Bruggeman is currently a Ph.D. candidate in History at Johns Hopkins University and the Ambrose Monell National Fellow in Technology and Democracy at the Jefferson Scholars Foundation. His dissertation project, Securing the System: Phone Phreaks, Computer Hackers, and Political Order, 1963–2013, tracks telephone and computer hacking’s transformation from its anti-establishment roots to normalization in business, government, and the professions. By tracing the evolution of hacker politics—from rebellious, countercultural origins to incorporation within national security agencies and major corporations—his research offers a fresh account of how technical subcultures became central to American policy, law, and public debate about computerized society. Securing the System challenges conventional narratives of co-optation and neoliberalization, arguing instead that the meaning and significance of hacking have been continuously renegotiated by policymakers, corporate managers, journalists, and hackers themselves. Through this lens, Bruggeman reveals how computer networks and the people who built and subverted them fundamentally altered the boundaries of expertise, regulation, and American political imagination.
He has academic articles under review at Modern American History and Journal of Policy History. His scholarship was published most recently in the Middle West Review and Interfaces. Outside his dissertation, he is co-editing Beyond Rust: The Post-Industrial American Midwest in Historical Perspective.

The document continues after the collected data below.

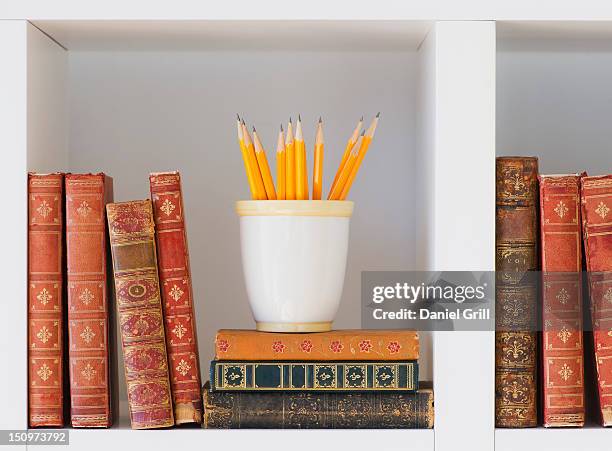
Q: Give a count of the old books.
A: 10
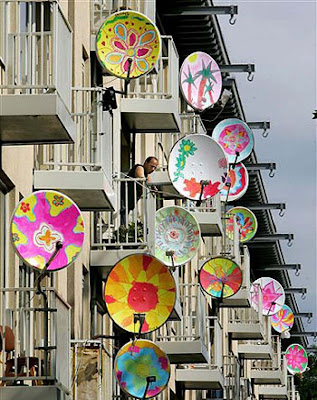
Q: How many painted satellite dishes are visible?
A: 14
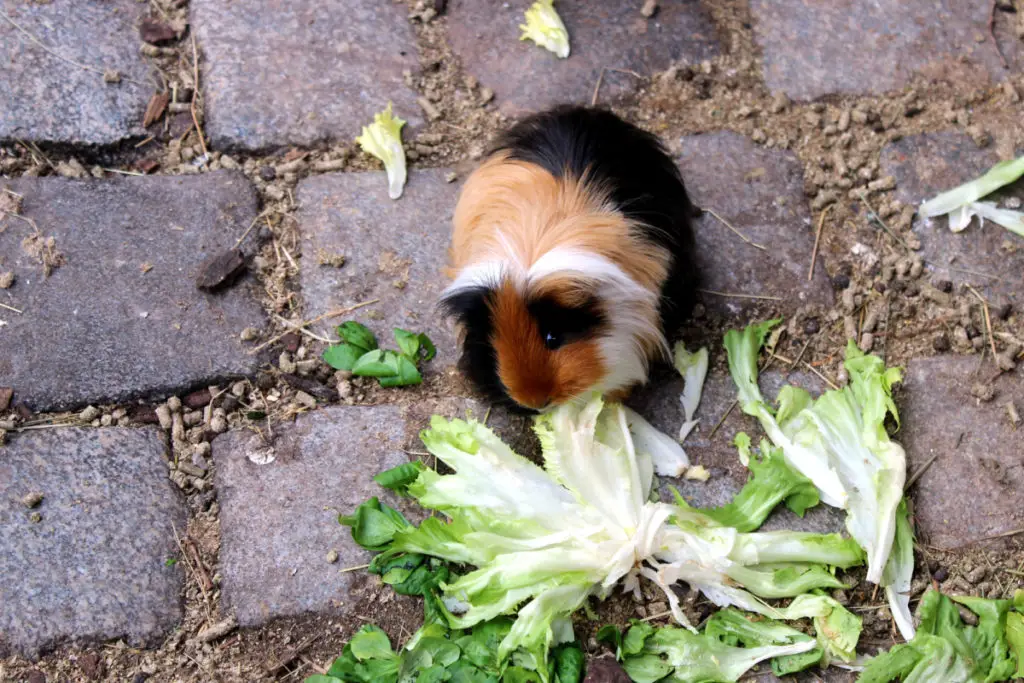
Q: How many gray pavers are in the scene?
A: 12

His research has been supported by fellowships from the Association for Computing Machinery, the Hagley Museum and Library, and the Center for the History of Business, Technology, and Society, among others. An engaged teacher and public scholar, Bruggeman has designed and taught courses on the history of technology, political thought, and digital culture at Johns Hopkins and George Washington University.
Bruggeman holds an M.Phil. from the University of Cambridge, Darwin College, and an M.A. and B.A. from Miami University.